It also depends on what your loading as well. For a .270 Win, yep it's going to take a while depending on what your loading. However even loading Accubonds, you can still beat the $40/20 price tag, by a fair margin. Then if you load for something like a 41 Mag, or 454 Casull you can chunk away at the initial cost pretty quick loading 50 rounds for $25 verses 20 rounds for $40. 

You are however right, if you don't shoot enough per year to warrant it, your simply better off picking up 10 boxes of factory all the same lot and sighting in and being done with it.


----------



## THE JAMMER (Aug 1, 2005)

Screeminreel said:


> Jammer,
> 
> that's a pretty well established set up for a beginner. Most would choose the package deal for around $350 or so if smart. Even adding a trimmer to that can be around a hundred depending on which one.
> 
> ...


C'mon Screemin,

Where in that post did I say that was a beginner set up. I said it can be done for a bunch cheaper, but that most people, as they get into it, start to add some of the goodies. My list is my accumulation over about 30-40 years of doing it. Just trying to show what can eventually be invested in the hobby.

THE JAMMER


----------



## Screeminreel (Jun 2, 2004)

THE JAMMER said:


> C'mon Screemin,
> 
> Where in that post did I say that was a beginner set up. I said it can be done for a bunch cheaper, but that most people, as they get into it, start to add some of the goodies. My list is my accumulation over about 30-40 years of doing it. Just trying to show what can eventually be invested in the hobby.
> 
> THE JAMMER


Hey bud, I won't argue this point at all, just pointing out that a beginner need not spend a huge chunk of change to get started off. Some get into it, load a while and decide it really isn't worth it. Yea I know what 30 years will get ya in some cases, trust me I'm there and then some.

My point was, to simply load up some hunting rounds and keep enough on hand for practicing it don't need to break the bank, and it can be recouped fairly quick depending on how one goes about it.

Like Ernest said, it can be as cheap or expensive as you want it to be, or make it.
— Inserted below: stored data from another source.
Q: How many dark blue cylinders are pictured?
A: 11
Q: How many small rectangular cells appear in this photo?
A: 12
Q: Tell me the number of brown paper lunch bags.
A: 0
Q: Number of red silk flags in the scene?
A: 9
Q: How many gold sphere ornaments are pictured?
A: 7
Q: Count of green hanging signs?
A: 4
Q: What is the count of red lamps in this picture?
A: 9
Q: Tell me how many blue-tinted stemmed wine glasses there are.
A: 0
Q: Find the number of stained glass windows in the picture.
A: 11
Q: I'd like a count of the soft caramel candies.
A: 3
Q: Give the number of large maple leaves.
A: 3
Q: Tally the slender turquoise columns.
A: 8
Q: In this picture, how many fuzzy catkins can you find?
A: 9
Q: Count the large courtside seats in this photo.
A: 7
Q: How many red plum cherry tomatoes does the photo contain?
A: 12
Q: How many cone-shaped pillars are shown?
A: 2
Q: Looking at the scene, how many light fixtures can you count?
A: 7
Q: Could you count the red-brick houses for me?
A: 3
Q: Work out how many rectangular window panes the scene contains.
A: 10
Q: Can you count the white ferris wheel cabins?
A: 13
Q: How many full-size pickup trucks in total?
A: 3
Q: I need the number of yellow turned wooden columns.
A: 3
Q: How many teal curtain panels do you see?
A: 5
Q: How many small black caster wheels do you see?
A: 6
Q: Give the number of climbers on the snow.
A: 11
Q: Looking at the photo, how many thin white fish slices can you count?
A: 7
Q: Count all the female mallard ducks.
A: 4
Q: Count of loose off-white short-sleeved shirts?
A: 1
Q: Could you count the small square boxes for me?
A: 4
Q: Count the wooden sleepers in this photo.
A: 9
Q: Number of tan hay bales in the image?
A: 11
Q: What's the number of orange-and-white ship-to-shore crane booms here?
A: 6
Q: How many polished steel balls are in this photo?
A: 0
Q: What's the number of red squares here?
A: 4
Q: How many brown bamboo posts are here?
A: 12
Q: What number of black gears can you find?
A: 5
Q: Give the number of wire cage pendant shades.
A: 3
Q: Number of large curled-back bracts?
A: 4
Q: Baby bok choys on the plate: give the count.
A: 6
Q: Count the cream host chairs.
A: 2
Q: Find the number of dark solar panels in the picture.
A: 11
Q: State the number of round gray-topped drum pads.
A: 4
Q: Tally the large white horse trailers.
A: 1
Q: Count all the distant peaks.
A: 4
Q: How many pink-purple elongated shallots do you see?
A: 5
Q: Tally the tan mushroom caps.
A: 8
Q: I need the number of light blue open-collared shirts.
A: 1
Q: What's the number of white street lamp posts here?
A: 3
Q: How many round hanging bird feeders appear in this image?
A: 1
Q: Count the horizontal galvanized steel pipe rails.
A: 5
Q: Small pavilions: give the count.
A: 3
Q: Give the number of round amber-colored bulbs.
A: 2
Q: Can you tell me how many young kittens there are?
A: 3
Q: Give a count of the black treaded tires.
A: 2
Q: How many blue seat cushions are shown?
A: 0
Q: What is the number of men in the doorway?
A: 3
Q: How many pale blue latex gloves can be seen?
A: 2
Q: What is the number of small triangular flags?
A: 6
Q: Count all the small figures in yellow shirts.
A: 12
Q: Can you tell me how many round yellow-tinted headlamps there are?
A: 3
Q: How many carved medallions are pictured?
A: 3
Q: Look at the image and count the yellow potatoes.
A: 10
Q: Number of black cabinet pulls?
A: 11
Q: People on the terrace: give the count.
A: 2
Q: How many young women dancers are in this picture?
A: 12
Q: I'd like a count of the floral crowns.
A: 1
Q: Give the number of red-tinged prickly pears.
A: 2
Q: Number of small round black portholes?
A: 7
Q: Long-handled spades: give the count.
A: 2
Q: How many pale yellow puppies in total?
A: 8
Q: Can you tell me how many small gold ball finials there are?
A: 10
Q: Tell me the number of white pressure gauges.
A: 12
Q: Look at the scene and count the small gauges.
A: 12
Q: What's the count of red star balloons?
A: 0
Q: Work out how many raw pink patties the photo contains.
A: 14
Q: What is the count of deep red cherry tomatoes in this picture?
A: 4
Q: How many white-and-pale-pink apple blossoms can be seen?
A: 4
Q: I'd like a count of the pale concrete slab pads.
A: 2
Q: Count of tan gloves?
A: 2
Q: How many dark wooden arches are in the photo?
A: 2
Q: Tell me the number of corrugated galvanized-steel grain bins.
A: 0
You are also right, you need to shoot enough to appreciate what you have invested in.


----------



## Hbb6601 (Oct 12, 2010)

The big deal is getting to customize / tune a load for your rifle. The savings does really hit until the 2 time you reload the brass or if your lucky you saved old brass from shooting factory loads and you can use them.


----------



## B-Money (May 2, 2005)

Hbb6601 said:


> The big deal is getting to customize / tune a load for your rifle. The savings does really hit until the 2 time you reload the brass or if your lucky you saved old brass from shooting factory loads and you can use them.


I totally agree on the first part. The savings never hits me because I tinker with too many loads and I shoot too much.

If a person passed on RCBS and went with Lee equipement, he would only drop about $300 before he was able to chamber his first round.

** still think the LEE case trimmer and de-burr tool with a cheap drill is the easiest, cheapest, fastest bestest way to trim brass. To clean the primer pocket, I use the RCBS steel brush and the drill.


----------